Avant le scrutin, l'entreprise est apparemment risquée, car si bien sûr les solutions radicales à juguler l'abstention et que l'on pourrait synthétiser par « changer la société » ne sont pas décrites, il est néanmoins demandé aux défaillants de se reprendre en allant voter, en passant le cas échéant par la case inscription sur la liste électorale. Imaginez en effet que tous ces récalcitrants, prenant aux mots ces analystes bienveillants, se rendent aux urnes. Je ne donne pas cher alors des partis hégémoniques dont ces analystes sont les fidèles chiens de garde. Rassurez-vous cependant, leur audace est sans risque aucun comme l'a amplement prouvé le déroulement passé des élections à répétition. Nos abstentionnistes resteront encore cette fois chez eux.

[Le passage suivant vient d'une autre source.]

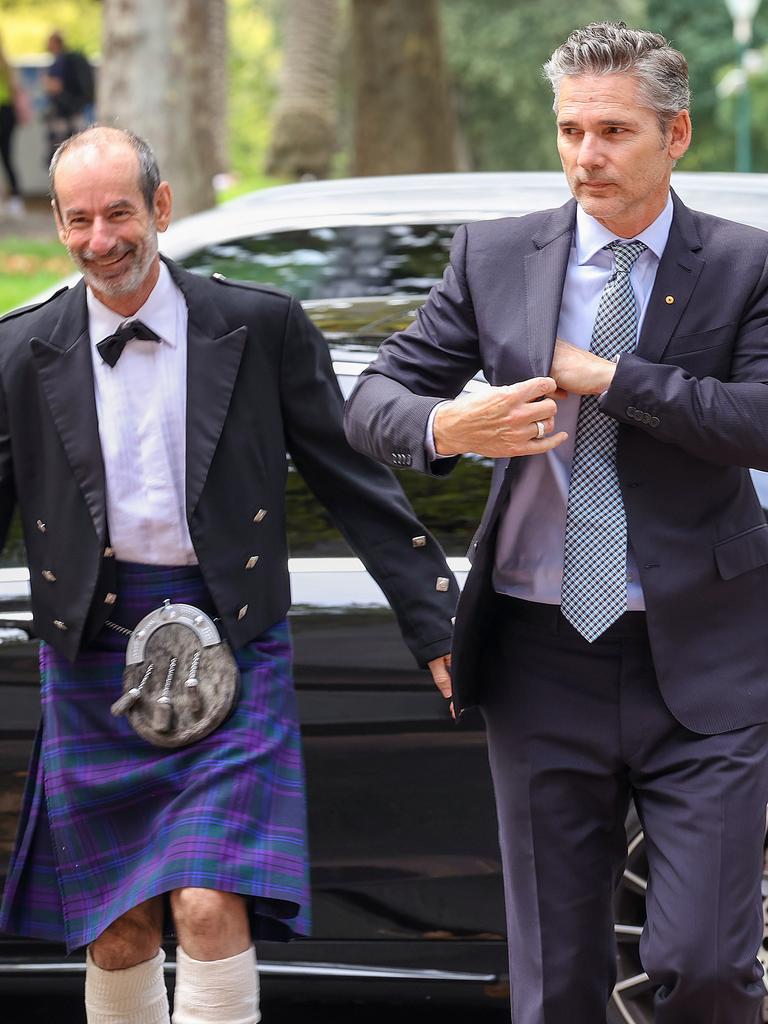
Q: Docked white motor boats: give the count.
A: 0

Cet appel au vote est typique de la propagande moderne, devenue fort subtile. Le discours, au demeurant plutôt trivial : « Faites votre devoir, Votez » n'est pas destiné aux grévistes de l'élection mais bien au peuple votant, cette faible majorité - encore affaiblie si l'on l'on considère les environ 10 % de la population en âge de voter qui ne sont pas inscrits sur la liste électorale – qui constitue la base de soutien au système politique en place. Qu'il s'érode, - la crainte sur cette éventualité apparaît justifiée -, et ce sera le grand vacillement, possiblement fatal.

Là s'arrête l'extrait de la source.